I realized that I learned this lesson once again this last week. The morning of March 1st, I was setting at my desk at work feeling horrible physically. The previous weekend I had felt lethargic and fatigued, by Monday I was worse. I could feel the blood pressure rising in my head. I was having trouble breathing - like the air I was breathing was like being in a stale or stuffy room.

I have known for years that my weight was a problem (a look in the mirror made that obvious) and I knew that most likely I had High Blood Pressure (HBP). However, I never wanted to go to the doctor, all they would do is tell me what I already know, I am overweight and I need to lose weight. I cannot tell you the number of diets I have started, all have failed. If I didn’t go to the doctor then I could not be told that I have to lose weight and that I have HBP. If they don’t tell me then I don’t have it – right? Denial is such an insidious thing. Honestly, I had for the last several months been feeling the need to do something, but again each attempt was in my own power, hope in my own ability. That morning I sat there and said to myself, get your head out of the sand (actually I mentioned a certain part of my anatomy), you are in denial and you need help.

By the afternoon on Monday I was in the ER at Mercy Hospital and the nurse was telling me that my blood pressure was 220/144. (I later found out that this is what is considered Stroke range) The scary thing was that at that time I was feeling better than I had earlier in the morning – I wonder what my blood pressure was then? I was given an injection of some HBP medication and then was left alone in a strange room, lying on a bed and connected to wires. I said, “God I am not enough. If this is the time You are going to take me then I understand, if not, I need You to get me through this because I can’t do it.
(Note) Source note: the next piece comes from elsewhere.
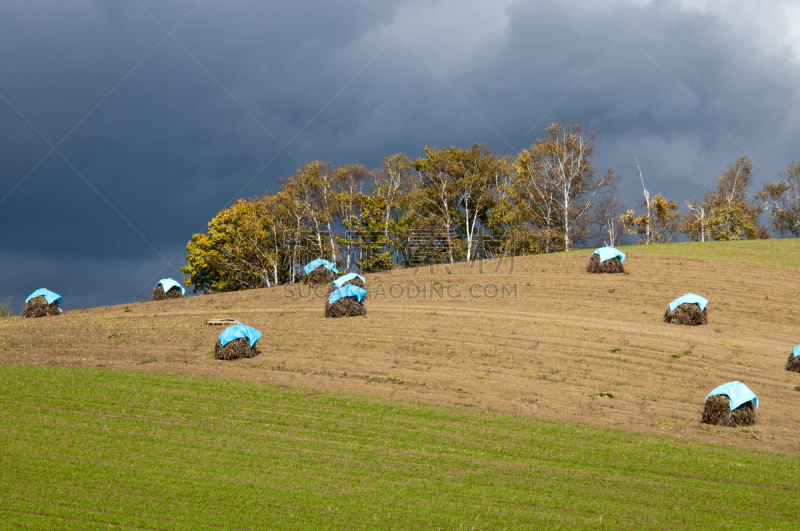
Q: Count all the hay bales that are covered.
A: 10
Nor can I do what needs to be done without Your help.” I hit bottom, I was hopeless, I put my hope in Jesus Christ and my recovery began. My experience has taught me that as I work the Steps and Principles towards this issue, have accountability partners, attend meetings and more importantly as I keep my hope in my Higher Power, then I will see a miracle. It will be hard and it will test me I am sure, but it will also bring about healing that I need desperately.
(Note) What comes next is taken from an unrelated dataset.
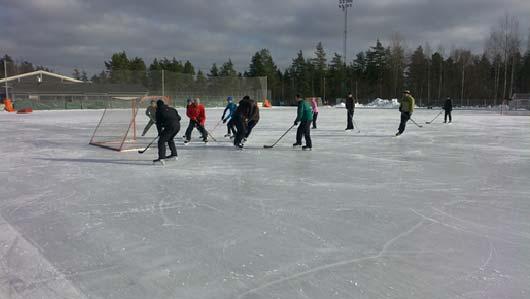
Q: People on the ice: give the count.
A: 12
The value of hopelessness is this: Every time I put my hope in my own abilities to fix my hurts, habits and hang-ups, every time I try to be my own savior I end up causing more pain, to myself and those around me, I create insanity and destruction. However, when I come to the place when I am emptied of all hope in myself and become hopeless, hitting rock bottom, then I am able to find hope in Christ Jesus, then I begin my recovery finding healing, health and reality. Hope in anything but Jesus for my recovery will only bring death. Peter’s words in John 6:68 seem so appropriate here “Lord, there is no one else that we can go to! Your words give eternal life.”

I guess another word for all this is Surrender. The physical act of surrender is the putting up of my hands, showing that my hands are empty of anything. The act of surrendering to Jesus is the letting go of the “false saviors” and the hope in my own abilities to stop the pain and insanity. Only then are my hands empty and only then can I reach out and take the hand of the True Savior and the hands of those He places in my life to support me. For me this is what it means to pick up a Blue Chip. This is when recovery begins.

The value of hopelessness for me is that it is the only way to find genuine hope, hope in Christ Jesus.

A word of thanks to all of you that took time to pray for me and my family, your visits and your words of encouragement this past week have meant so much. I often felt and continue to feel the comfort of the Holy Spirit in all of this. Thank you!!